3. "Is the phase (initial angle) just decorative?"
Though less flashy than radius or speed, phase is a critically important parameter that determines the shape. For example, two circles with the same radius will trace completely different elliptical paths for the pen tip depending on whether their phases are offset by 90 degrees. When reconstructing a signal from Fourier coefficients in practice, incorrect phase information badly distorts the waveform. In this simulator too, you can see that each circle's arm starts pointing in a different direction from the very beginning.
Fourier Epicycles Simulator is a fundamental topic in engineering and applied physics. This interactive simulator lets you explore the key behaviors and relationships by directly manipulating parameters and observing real-time results.

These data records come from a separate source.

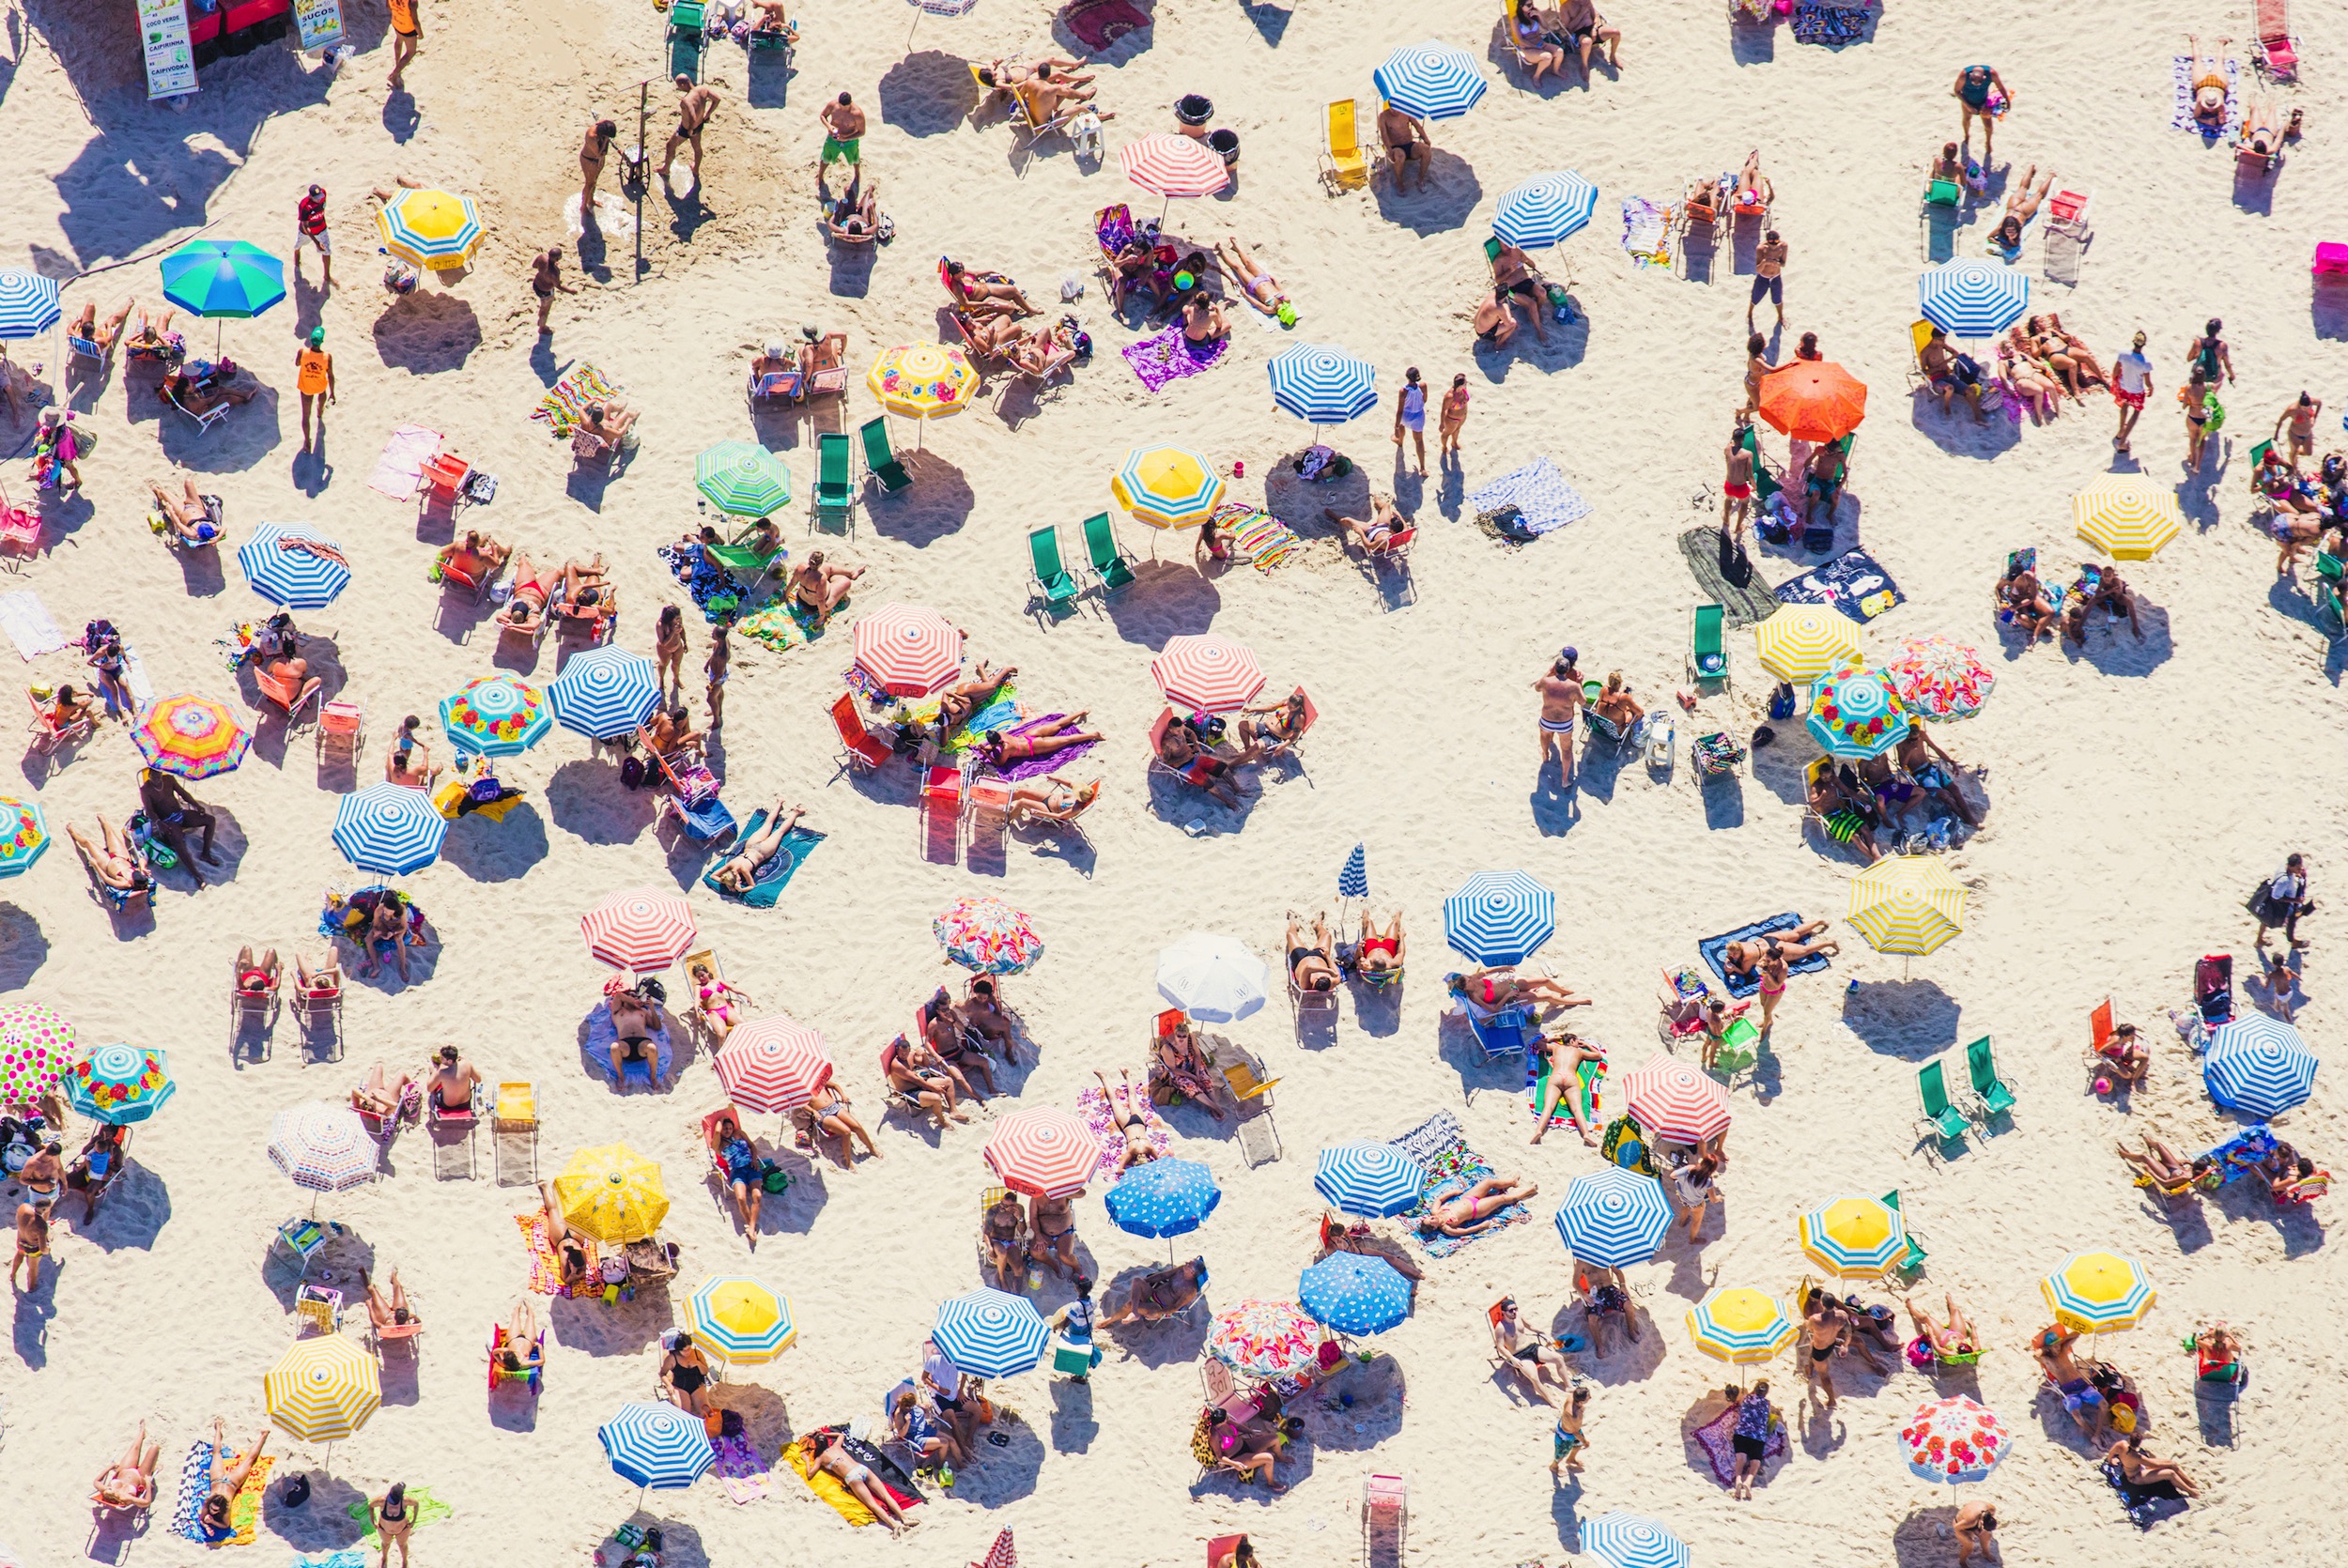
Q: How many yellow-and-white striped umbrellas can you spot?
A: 4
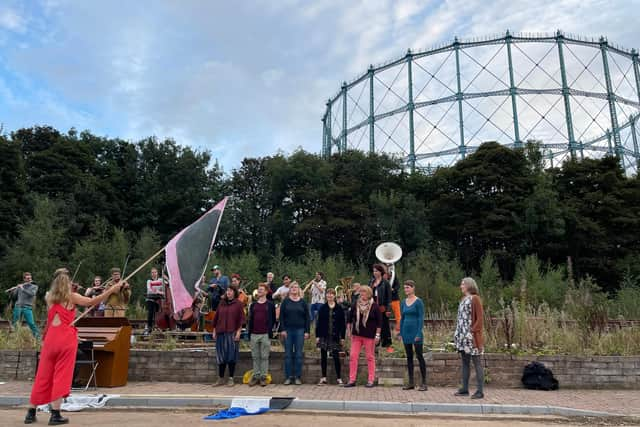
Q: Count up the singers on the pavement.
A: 7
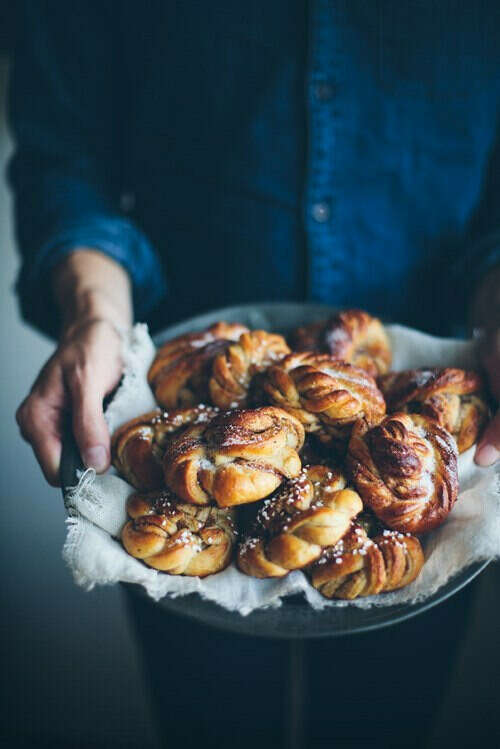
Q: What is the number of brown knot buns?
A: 11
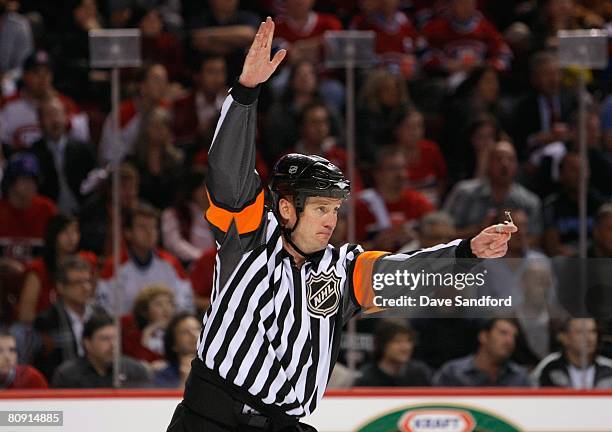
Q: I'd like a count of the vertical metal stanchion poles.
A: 3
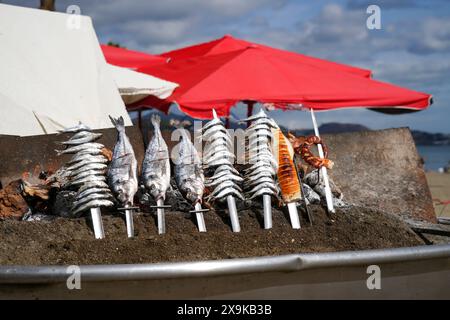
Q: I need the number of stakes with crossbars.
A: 3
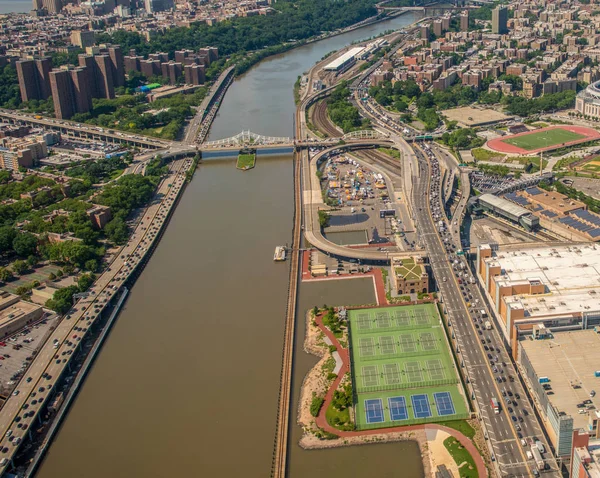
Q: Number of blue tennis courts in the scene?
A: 4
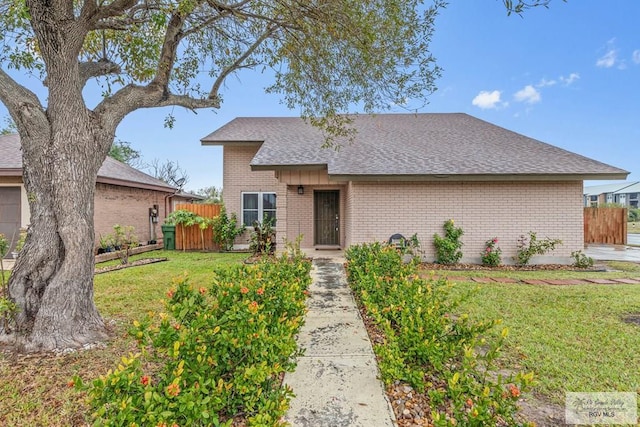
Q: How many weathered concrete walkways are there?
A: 1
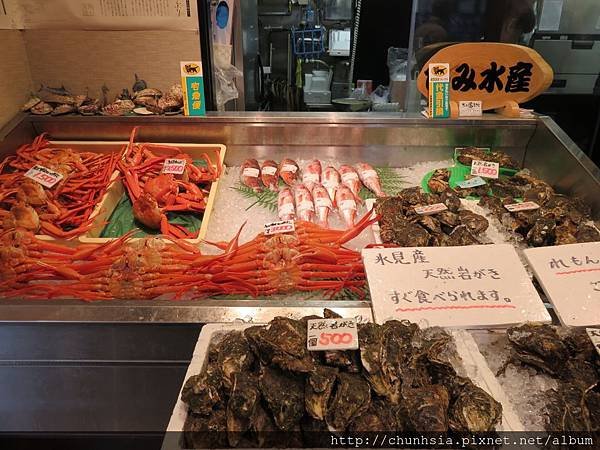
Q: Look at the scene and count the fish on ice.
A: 11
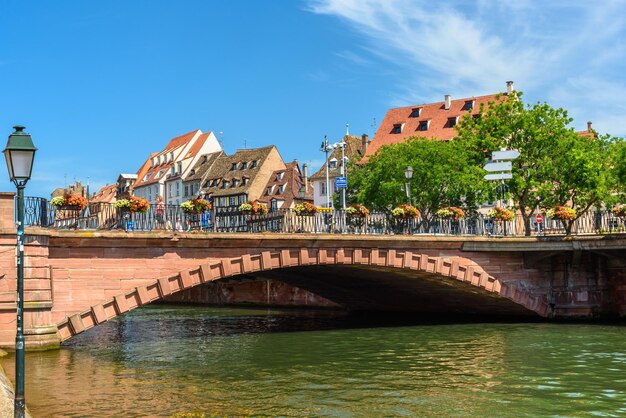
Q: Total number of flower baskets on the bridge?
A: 11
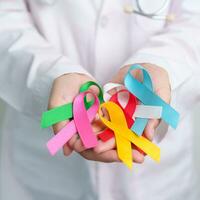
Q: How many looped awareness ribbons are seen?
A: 6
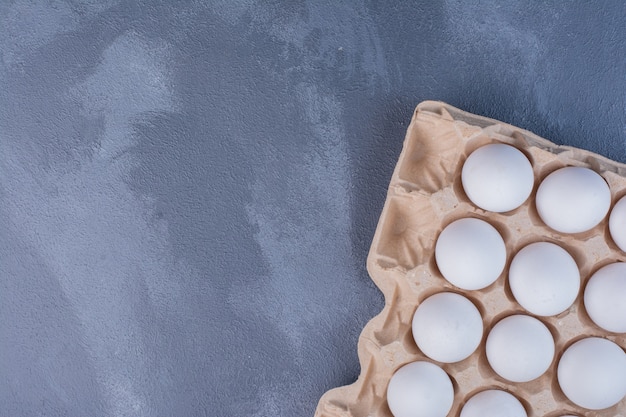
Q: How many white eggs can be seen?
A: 11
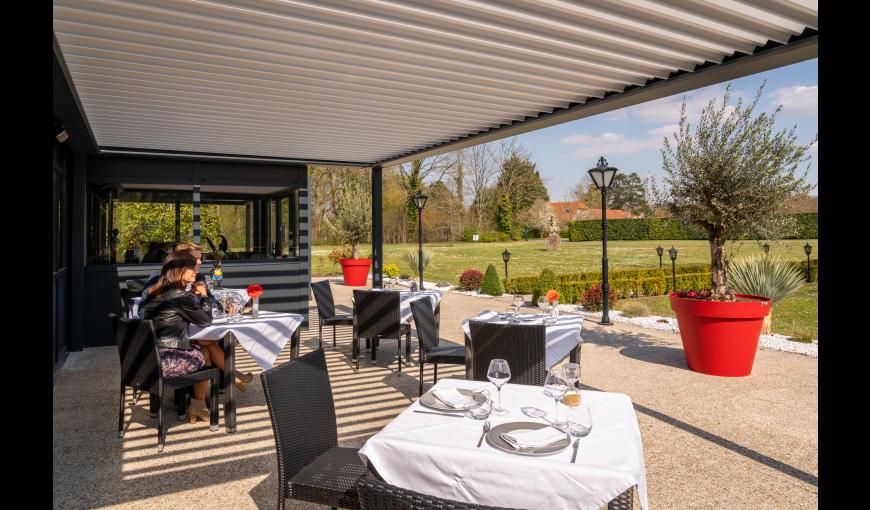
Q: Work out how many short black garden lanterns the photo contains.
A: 5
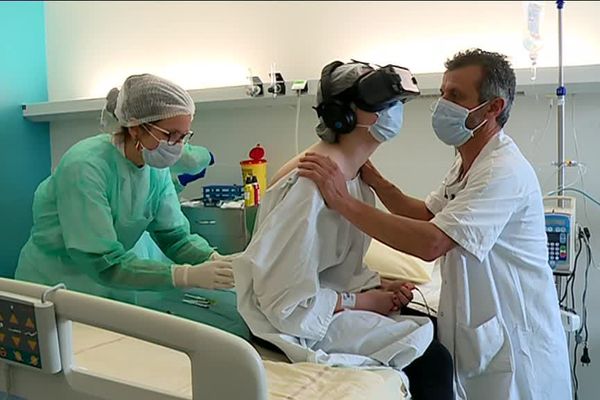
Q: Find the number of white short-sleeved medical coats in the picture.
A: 1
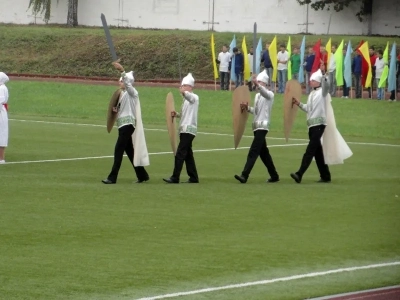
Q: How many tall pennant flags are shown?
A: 15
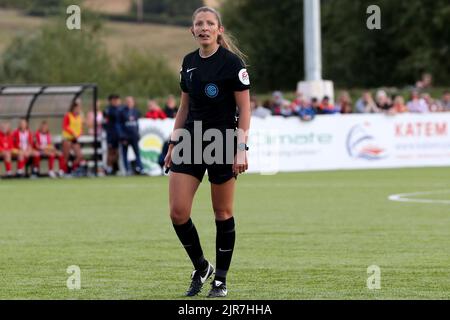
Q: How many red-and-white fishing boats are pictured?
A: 0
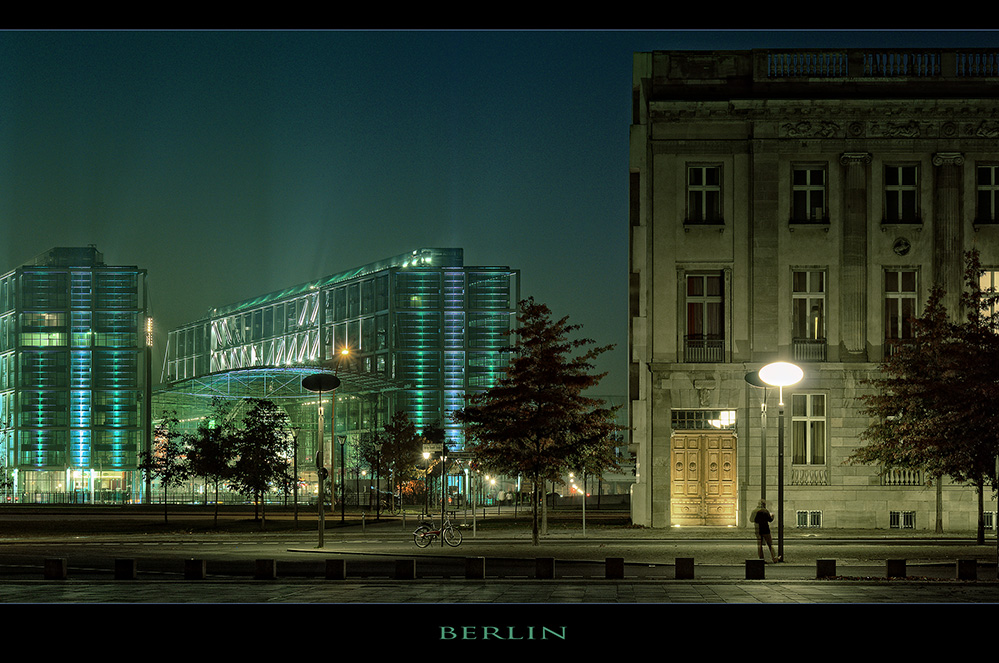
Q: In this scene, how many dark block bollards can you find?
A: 14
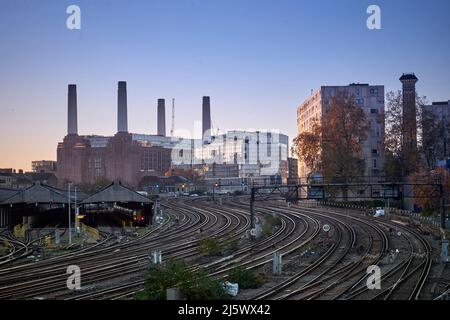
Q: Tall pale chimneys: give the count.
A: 4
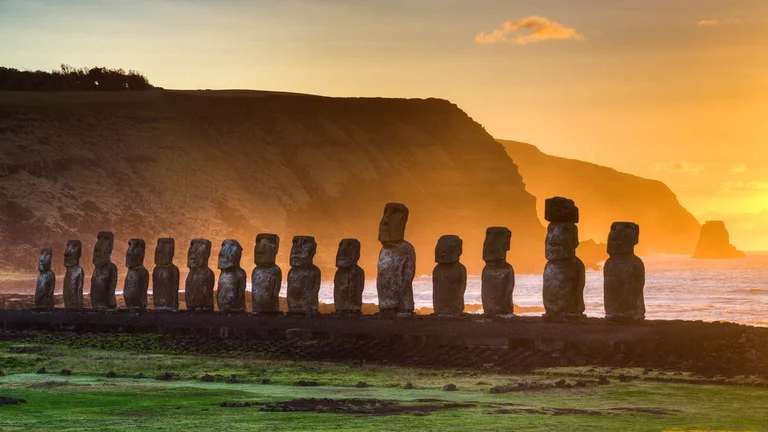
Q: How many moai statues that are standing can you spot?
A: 15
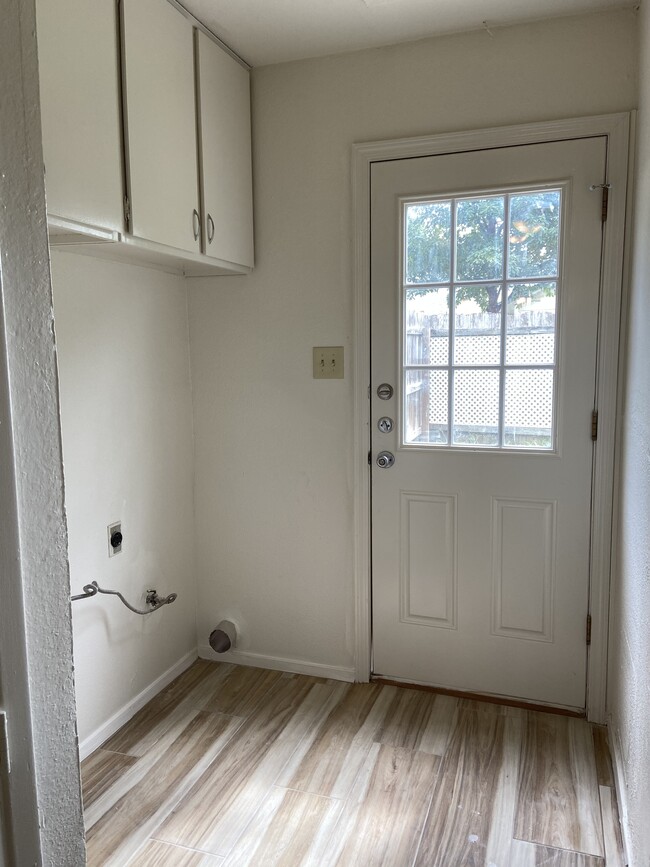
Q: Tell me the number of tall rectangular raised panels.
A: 2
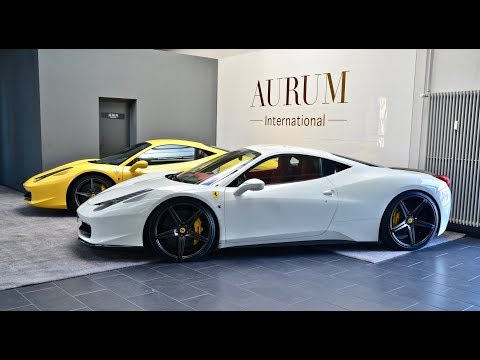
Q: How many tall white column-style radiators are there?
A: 1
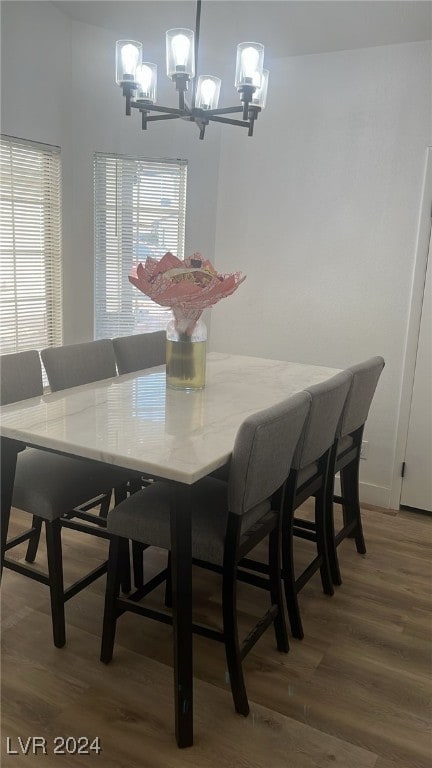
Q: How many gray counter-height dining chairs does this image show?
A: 6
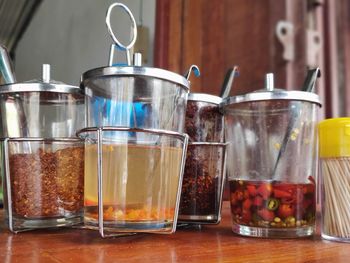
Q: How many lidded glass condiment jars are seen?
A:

By combining numerical computation with visual feedback, the simulator bridges the gap between abstract theory and physical intuition — making it an effective learning tool for students and a rapid-verification tool for practicing engineers.
Load the "Heart" preset: its 256-point outline is decomposed by the DFT and the circles are sorted by amplitude (largest first). Set "Circles N" to 5 for just a rough outline, 20 for a smooth heart, and 50+ for a near-perfect match. The "Approx. error" is computed as 1 − (sum of used circle amplitudes) ÷ (sum of all amplitudes), so it decreases monotonically as you add circles. Sharp shapes like the star contain more high-frequency content (small circles), so they need more circles than smooth shapes.